As ten other prisoners watched, he was
ordered to sit in a chair, and his arms were tightly bound to it. With a
razor, one of his jailers traced a circle on his forearm. “It pains me
to even think about it,” he said, looking down, cradling his head in his
remaining hand.
Mr. Touré’s brother, Aliou, the police chief, sawed off his hand. It took three minutes. Mr. Traoré said he passed out.
“I said nothing. I let them do it,” he said.
Moctar Touré had his hand amputated
several weeks later. He said it took 30 minutes, though he fainted in
the process, awakening in the hospital bed where the Islamists had
placed him afterward.
Mr. Touré said his brother had insisted that the sentence be carried out.
“They asked my own brother three times
if that was the sentence,” Mr. Touré said. “He’s the commissioner of
police in Gao, and he wants to die a martyr,” Mr. Touré said quietly.
“He joined up with the Islamists when they came to Gao.”
Aliou Touré, reached by telephone in the Sahara, said the decision was a simple one.
“He stole nine times,” he said of his brother. “He’s my own brother. God
told us to do it. God created my brother. God created me. You must read
the Koran to see that what I say is true. This is in the Koran. That’s
why we do it.”
Moctar Touré had a different story. The
Islamists had pressed him into joining their militia, he said, but the
training was brutal and Mr. Touré quit. One day they saw him carrying
some guns, and they accused him of wanting to subvert the new order. He
was jailed.
Sweat streamed down Mr. Touré’s forehead as he
recalled the terrible memories, sitting on a bench at a busy bus
station here, 600 miles from Gao.
The Islamists had called out five prisoners
that morning; four were to be witnesses. They took them all to an unused
customs post at the edge of Gao, and Mr. Touré was ordered to wash
himself. The Islamists told him what his sentence was to be.
“I was helpless,” he said. “I was completely tied up.”
Now, Mr. Touré spends his days hanging out at
the bus station near a cousin’s house. Mr. Traoré hopes to learn a new
trade, given that “I can’t be a driver anymore,” he said.
Mr. Touré, for his part, is in despair. “I
have no idea what I am going to do,” he said. “I’m completely lost.
Night and day, I ask myself, ‘What is going to happen?’ Nobody has
helped me.”
The people in Gao have protested the
amputations several times, according to Human Rights Watch, even halting
them once by throwing stones at the Islamic police and blocking the
entrance to the main square.
“To come to Gao and inflict these sentences they call Islamic, [as, in fact, they are, but its Muslim victims cannot admit that to themselves] ]

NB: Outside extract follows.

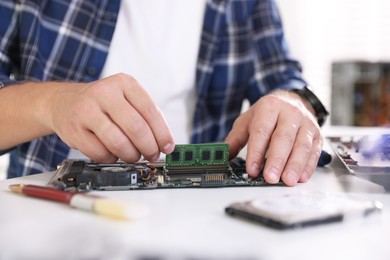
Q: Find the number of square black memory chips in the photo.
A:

I say it is illegal,” said Abderrahmane Oumarou, a communal councilor
there, reached by telephone after last week’s amputations.
As for the Islamists’ justice, “I don’t give credit to their accusations,” Mr. Oumarou said. “You can’t replace Malian justice.”
Mr. Oumarou said the Islamists had
been busy lately writing “Allahu akbar,” or “God is great,” in Arabic on
the former Malian administrative buildings in Gao.
“Their accusations are false,” he said. “They said weapons were stolen. But these are lies.”
1 comment:
It seems to matter to Mr. Oumarou that the allegation are false. One might wonder, if more due diligence had been exerted, would mutilating the guilty be more acceptable to him.